The latest edition of the Bitfinex Alpha market report notes that Bitcoin could continue to be the price action benchmark for the crypto market in May and the leading indicator for the entire cryptocurrency market cap.
According to the report, the macroeconomic environment is more resilient than in previous years and the likelihood of rate cuts remains low in the short term.
Furthermore, the analysts said that general consumers and businesses are “better prepared and informed” about the state of the underlying economy when compared to previous crypto market cycles:
"Consequently, we believe we could see a 1-2 month consolidation in Bitcoin prices, trading in a range with swings of $10,000 on either side.”

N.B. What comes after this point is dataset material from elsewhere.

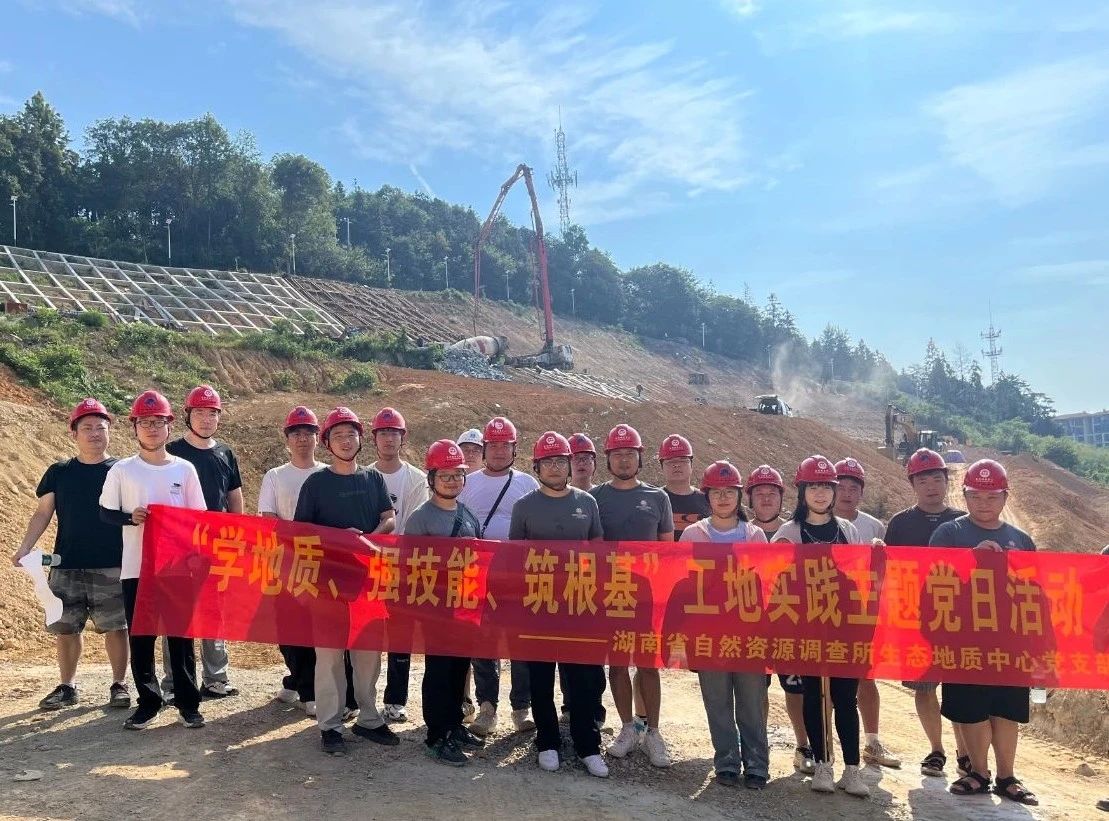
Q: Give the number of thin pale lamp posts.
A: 11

The report adds that any positive impact on Bitcoin’s price following the halving, which has reduced the supply of new BTC to the market, will be seen in later months.
“At this point, the economy is also expected to be performing better, having achieved a soft landing and avoiding a recession, providing further impetus to crypto assets,” the analysts wrote.
Various cryptocurrency traders are offering similar views on Bitcoin’s recent consolidation from its all-time highs over a month ago.
Michaël van de Poppe, founder of trading firm MNTrading, suggests that Bitcoin’s dominance may have peaked as traders begin to shift liquidity to altcoins. Crypto trader Matthew Hyland echoed this, highlighting that Bitcoin market dominance is losing major support.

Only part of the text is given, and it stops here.